Jak już pisaliśmy, Dwójka rozstała się z Hubertem Urbańskim po tym, jak zażądał 10 tysięcy za każdy odcinek drugiej edycji The Voice of Poland. Stacja uznała, że to za dużo. Woli zapłacić połowę tej stawki początkującej celebrytce bez doświadczenia, wypromowanej dzięki małżeństwu z Piotrem Adamczykiem Katarzynie "Kate Rozz" Gwizdale. Zobacz: http://www.pudelek.pl/artykul/49030/dwojka_zaplaci_jej_5_tysiecy_za_odcinek
Trudno się dziwić, że Hubert poczuł się trochę rozgoryczony. Do tego stopnia, że, jak donosi Fakt, postanowił w ogóle zerwać z telewizją. Inna sprawa, że po spaleniu za sobą mostów w TVN, a ostatnio w telewizji publicznej, nie pozostało mu wiele alternatyw. Uznał, nie bez słuszności, że nawet stanowisko gwiazdy stacji nie zapewnia bynajmniej stabilizacji zawodowej.

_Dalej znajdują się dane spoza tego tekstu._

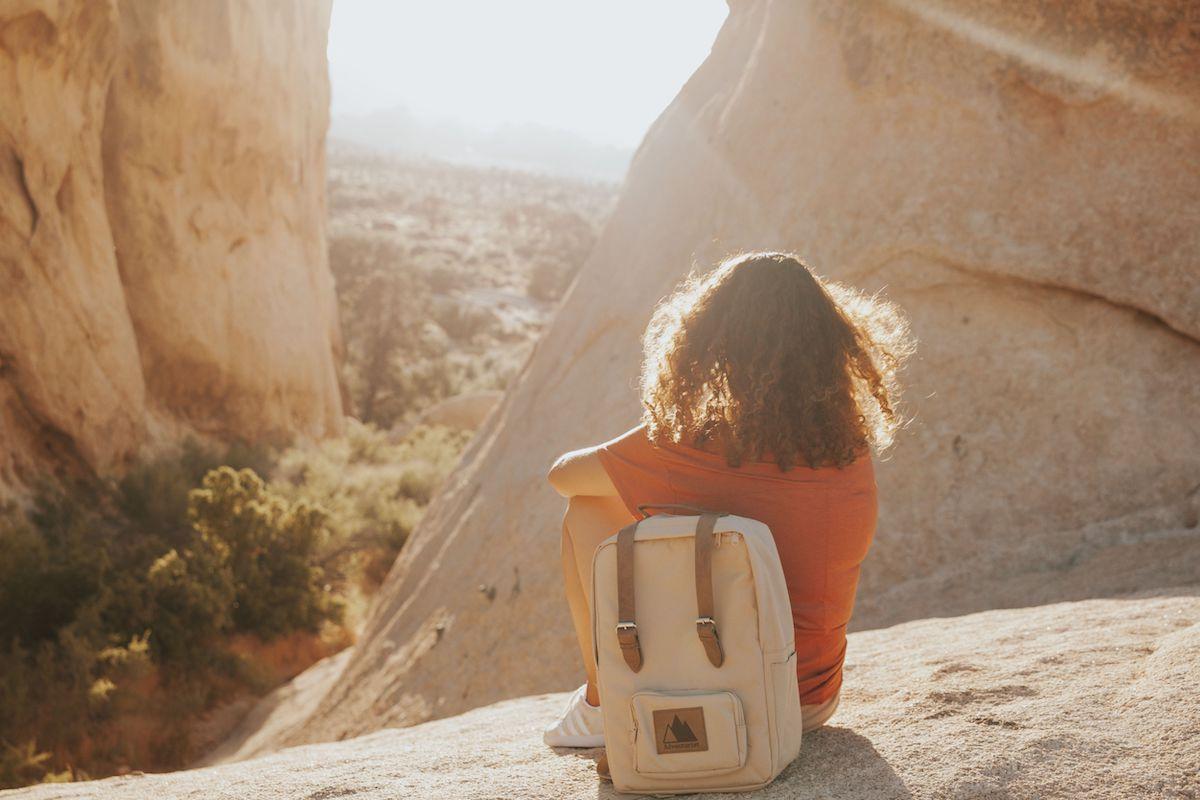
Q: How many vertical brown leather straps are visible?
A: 2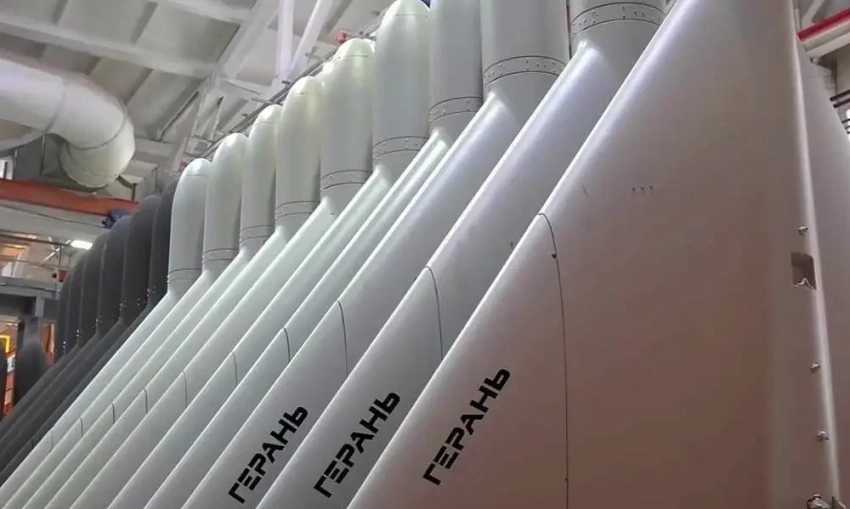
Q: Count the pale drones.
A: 10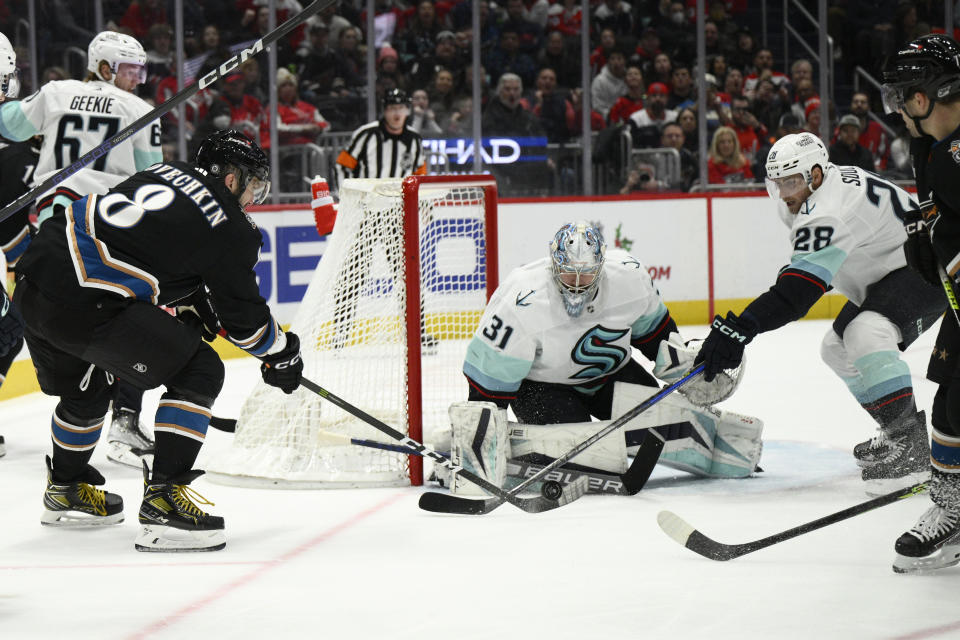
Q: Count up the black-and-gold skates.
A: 2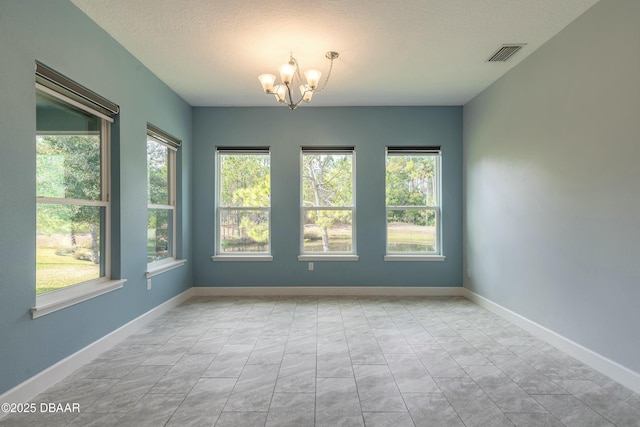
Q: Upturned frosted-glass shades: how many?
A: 5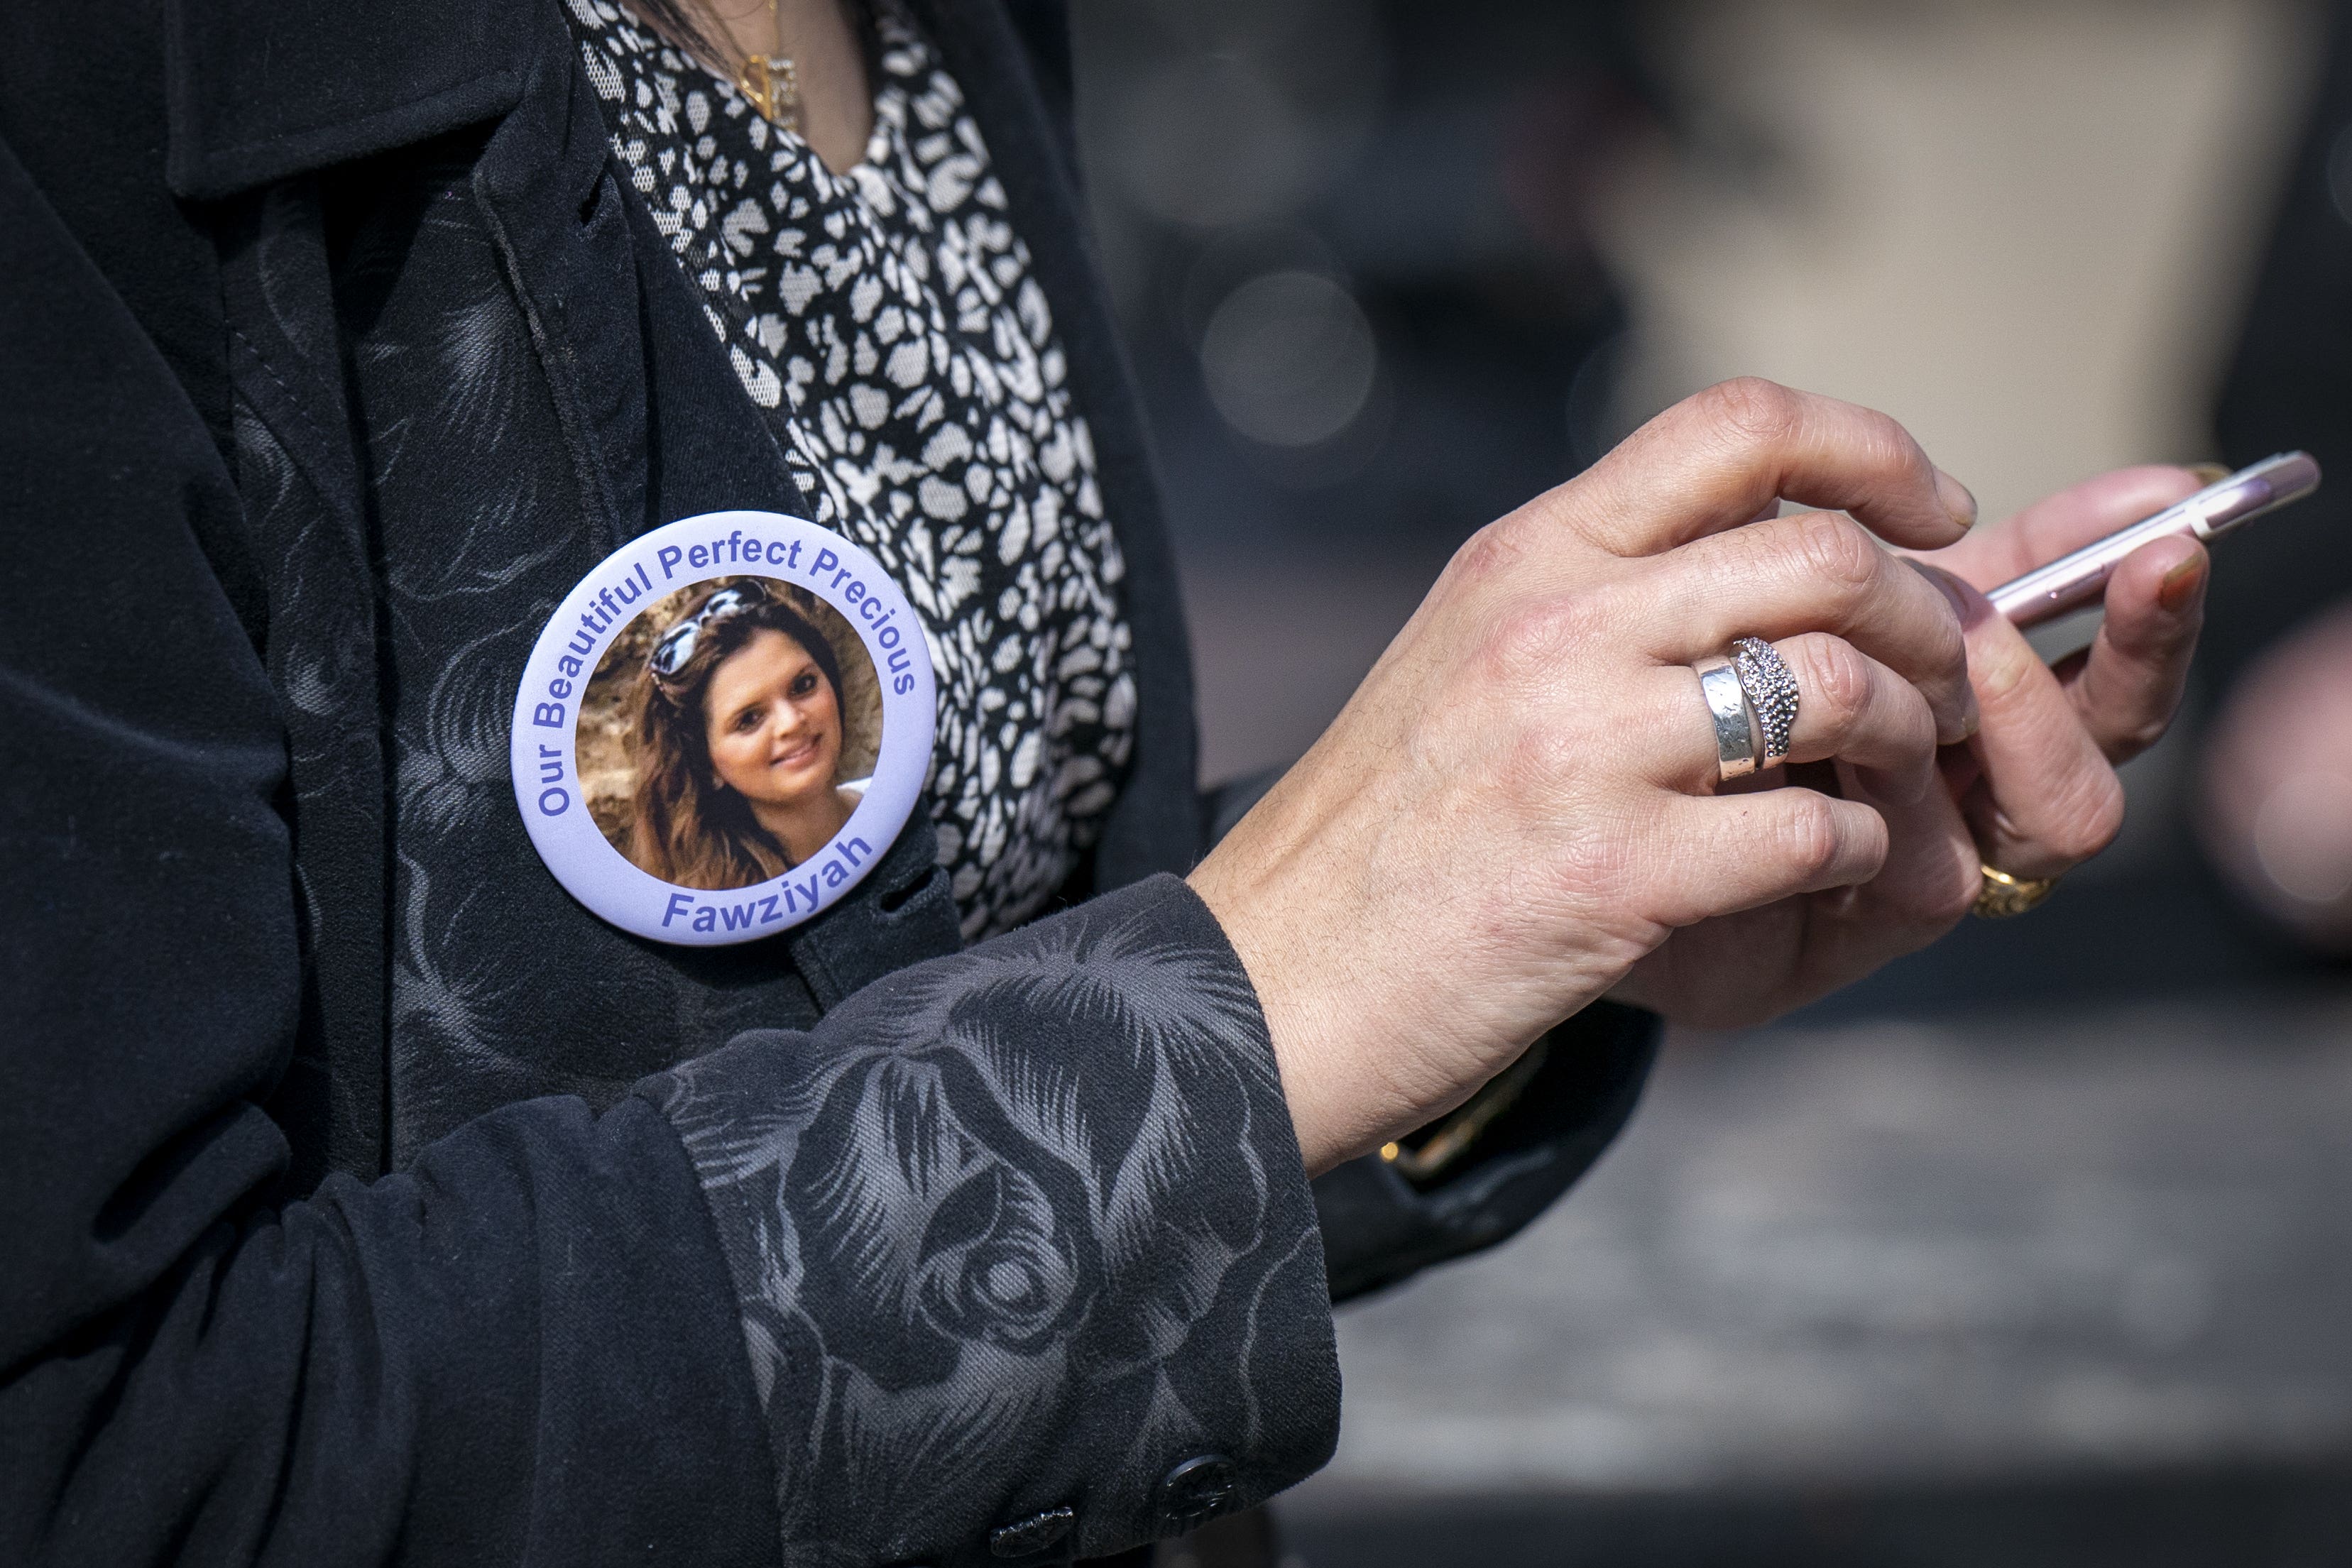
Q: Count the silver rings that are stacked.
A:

Znajomi prezentera przyznają, że ma już nowy pomysł na karierę.
Nie porzuci na razie prowadzenia imprez i konferencji, bo to dobry zarobek. Chce jednak otworzyć własną firmę reklamową i na tym przede wszystkim skupić swoją uwagę - mówi informator tabloidu. Jest gotów zainwestować swoje pieniądze, by w końcu sam być sobie szefem.